The 5 Best REITs to Buy Before 2020

Collecting dividends from real estate investment trusts (REITs) can be a great source of extra income. In fact, one of our best REITs to buy before 2020 has a dividend as high as 12.76%.

Some investors might not be excited about a high yield like this. They worry that the big dividend won’t count for much after taxes.

But these investors don’t realize that REIT dividends are taxed at your standard income tax rate instead of your capital gains tax rate.

Provided a REIT pays its required 90% of taxable income to shareholders as dividends, it won’t be taxed on the corporate side.

Because of this, investors get a larger payout than they would with a non-REIT stock, which can more than make up for the extra taxes paid on a dividend.

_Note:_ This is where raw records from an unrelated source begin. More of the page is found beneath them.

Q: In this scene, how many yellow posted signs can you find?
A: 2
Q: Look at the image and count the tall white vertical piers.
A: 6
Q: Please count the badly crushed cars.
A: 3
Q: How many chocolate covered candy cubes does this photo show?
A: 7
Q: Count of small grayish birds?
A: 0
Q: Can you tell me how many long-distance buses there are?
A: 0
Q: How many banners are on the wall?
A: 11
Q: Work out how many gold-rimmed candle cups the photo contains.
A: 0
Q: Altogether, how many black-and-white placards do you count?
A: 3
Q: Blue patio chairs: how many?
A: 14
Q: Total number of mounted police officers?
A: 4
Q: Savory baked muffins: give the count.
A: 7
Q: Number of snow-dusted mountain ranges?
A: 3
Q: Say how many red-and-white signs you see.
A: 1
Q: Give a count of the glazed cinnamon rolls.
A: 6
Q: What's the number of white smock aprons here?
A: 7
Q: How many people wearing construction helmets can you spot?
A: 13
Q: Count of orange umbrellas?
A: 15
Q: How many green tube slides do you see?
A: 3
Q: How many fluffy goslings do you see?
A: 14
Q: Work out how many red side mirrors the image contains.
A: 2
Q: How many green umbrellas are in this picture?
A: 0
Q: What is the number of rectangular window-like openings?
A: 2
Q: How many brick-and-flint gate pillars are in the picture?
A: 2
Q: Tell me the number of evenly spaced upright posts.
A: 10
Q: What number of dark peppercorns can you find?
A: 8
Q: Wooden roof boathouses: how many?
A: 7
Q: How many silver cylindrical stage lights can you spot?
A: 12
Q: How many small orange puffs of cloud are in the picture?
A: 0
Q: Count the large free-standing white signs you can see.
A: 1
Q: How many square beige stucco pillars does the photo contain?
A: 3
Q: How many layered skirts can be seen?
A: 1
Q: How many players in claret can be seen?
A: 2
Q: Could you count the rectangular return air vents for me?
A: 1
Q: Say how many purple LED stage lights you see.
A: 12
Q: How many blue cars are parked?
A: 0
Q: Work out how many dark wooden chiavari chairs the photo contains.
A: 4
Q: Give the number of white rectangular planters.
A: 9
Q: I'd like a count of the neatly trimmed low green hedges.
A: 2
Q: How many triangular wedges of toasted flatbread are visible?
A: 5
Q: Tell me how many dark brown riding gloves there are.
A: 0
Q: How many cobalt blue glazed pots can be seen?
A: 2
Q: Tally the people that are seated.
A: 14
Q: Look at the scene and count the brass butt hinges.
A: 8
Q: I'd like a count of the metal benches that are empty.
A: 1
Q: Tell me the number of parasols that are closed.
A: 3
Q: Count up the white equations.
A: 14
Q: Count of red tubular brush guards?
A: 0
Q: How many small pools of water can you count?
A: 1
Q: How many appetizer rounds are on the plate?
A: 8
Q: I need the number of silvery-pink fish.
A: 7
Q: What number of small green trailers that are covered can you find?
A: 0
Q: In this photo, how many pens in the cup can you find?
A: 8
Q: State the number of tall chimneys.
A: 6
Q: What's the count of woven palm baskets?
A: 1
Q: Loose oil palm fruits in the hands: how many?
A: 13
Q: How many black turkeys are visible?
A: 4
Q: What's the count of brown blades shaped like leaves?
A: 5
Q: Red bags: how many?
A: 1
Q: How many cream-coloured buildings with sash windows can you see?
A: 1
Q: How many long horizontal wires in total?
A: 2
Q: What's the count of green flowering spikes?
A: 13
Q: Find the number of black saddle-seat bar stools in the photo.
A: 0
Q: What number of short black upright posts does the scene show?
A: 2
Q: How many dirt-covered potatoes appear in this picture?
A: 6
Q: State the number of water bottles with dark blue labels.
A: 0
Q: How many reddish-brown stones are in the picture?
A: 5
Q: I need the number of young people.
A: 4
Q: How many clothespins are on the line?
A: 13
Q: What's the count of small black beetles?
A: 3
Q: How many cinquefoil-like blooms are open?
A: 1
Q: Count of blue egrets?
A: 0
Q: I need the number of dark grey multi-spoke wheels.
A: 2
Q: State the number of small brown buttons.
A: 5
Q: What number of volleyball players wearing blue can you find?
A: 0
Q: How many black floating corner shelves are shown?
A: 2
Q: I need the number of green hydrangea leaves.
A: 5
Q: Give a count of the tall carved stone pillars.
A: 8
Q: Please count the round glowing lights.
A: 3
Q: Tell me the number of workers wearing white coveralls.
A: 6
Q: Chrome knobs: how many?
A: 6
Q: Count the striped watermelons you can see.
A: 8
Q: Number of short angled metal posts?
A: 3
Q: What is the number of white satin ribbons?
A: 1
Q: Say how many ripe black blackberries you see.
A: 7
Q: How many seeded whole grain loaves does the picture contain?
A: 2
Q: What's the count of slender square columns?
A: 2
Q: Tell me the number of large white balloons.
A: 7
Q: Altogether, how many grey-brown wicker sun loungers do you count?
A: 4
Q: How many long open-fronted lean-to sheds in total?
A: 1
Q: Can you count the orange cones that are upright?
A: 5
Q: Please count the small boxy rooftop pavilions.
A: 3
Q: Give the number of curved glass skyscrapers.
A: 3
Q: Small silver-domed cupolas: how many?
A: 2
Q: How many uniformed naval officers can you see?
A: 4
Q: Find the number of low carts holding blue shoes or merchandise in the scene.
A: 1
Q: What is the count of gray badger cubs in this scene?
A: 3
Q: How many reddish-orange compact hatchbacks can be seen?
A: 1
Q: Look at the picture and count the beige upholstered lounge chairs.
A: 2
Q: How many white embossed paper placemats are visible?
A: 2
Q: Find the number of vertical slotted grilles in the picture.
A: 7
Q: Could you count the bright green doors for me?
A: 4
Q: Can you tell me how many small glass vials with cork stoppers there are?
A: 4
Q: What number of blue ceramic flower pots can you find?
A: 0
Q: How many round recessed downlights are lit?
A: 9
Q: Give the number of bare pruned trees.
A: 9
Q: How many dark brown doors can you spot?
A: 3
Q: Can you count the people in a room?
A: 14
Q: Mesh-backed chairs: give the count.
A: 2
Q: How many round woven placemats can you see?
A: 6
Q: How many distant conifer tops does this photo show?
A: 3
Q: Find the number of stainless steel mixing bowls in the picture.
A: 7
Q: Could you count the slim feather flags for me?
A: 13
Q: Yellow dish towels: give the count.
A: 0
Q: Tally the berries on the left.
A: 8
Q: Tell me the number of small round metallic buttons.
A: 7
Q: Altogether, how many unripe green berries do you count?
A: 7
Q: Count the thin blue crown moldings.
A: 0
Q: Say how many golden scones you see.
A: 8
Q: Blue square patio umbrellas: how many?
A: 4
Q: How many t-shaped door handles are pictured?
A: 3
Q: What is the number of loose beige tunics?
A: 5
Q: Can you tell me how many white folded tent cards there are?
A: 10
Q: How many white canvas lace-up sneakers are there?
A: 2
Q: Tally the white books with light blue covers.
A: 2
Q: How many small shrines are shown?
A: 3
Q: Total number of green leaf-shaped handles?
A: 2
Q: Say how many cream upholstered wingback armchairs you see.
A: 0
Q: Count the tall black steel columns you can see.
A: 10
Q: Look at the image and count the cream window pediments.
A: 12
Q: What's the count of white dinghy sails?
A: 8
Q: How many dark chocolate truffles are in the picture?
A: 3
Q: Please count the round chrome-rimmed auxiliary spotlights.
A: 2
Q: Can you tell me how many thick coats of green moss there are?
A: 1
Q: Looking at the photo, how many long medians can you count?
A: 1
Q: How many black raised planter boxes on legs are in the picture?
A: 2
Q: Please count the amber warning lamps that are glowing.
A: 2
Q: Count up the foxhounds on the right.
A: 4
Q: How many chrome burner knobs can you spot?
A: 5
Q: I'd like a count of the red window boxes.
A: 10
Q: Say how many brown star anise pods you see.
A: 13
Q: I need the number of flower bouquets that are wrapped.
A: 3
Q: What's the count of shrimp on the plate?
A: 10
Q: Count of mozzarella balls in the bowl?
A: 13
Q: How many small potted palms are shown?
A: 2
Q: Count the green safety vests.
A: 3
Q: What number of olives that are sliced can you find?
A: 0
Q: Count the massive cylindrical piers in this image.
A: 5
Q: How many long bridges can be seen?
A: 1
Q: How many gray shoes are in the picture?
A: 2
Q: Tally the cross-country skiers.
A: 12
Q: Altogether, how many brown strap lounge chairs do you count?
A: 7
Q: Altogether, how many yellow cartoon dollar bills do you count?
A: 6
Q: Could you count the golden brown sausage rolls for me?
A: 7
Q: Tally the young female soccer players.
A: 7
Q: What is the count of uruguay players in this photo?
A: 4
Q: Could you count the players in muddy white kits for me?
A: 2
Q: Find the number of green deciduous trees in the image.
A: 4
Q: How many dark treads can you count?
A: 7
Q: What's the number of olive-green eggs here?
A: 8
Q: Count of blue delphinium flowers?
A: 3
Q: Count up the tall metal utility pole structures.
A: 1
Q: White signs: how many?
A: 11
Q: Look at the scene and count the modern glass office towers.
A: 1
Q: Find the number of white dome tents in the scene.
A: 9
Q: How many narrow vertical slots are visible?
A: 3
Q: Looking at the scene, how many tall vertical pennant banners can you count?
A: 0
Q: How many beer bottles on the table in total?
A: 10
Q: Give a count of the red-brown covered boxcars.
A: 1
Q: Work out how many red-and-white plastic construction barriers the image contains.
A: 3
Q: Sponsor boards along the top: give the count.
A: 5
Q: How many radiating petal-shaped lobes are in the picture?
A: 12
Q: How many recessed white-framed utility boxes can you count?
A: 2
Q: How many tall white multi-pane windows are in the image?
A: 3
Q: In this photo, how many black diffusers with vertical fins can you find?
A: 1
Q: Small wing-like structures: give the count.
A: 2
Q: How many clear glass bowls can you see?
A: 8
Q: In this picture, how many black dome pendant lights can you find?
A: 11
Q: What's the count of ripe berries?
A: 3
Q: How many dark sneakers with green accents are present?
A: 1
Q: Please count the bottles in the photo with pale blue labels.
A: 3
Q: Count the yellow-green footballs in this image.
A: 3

Another concern is that dividend-paying stocks are somewhat sensitive to rising and falling interest rates. But history proves that they continue to perform in any condition.

For example, as interest rates jumped more than 1% nine times between 1994 and 2017, the value of REIT stocks rose six times.

So interest rates can’t exactly put a dent in a top REIT investment.

That’s why you can expect to outperform the market with these five best REITs in your portfolio. In addition to a high dividend, you could also bank a 55% gain in share price with this first pick…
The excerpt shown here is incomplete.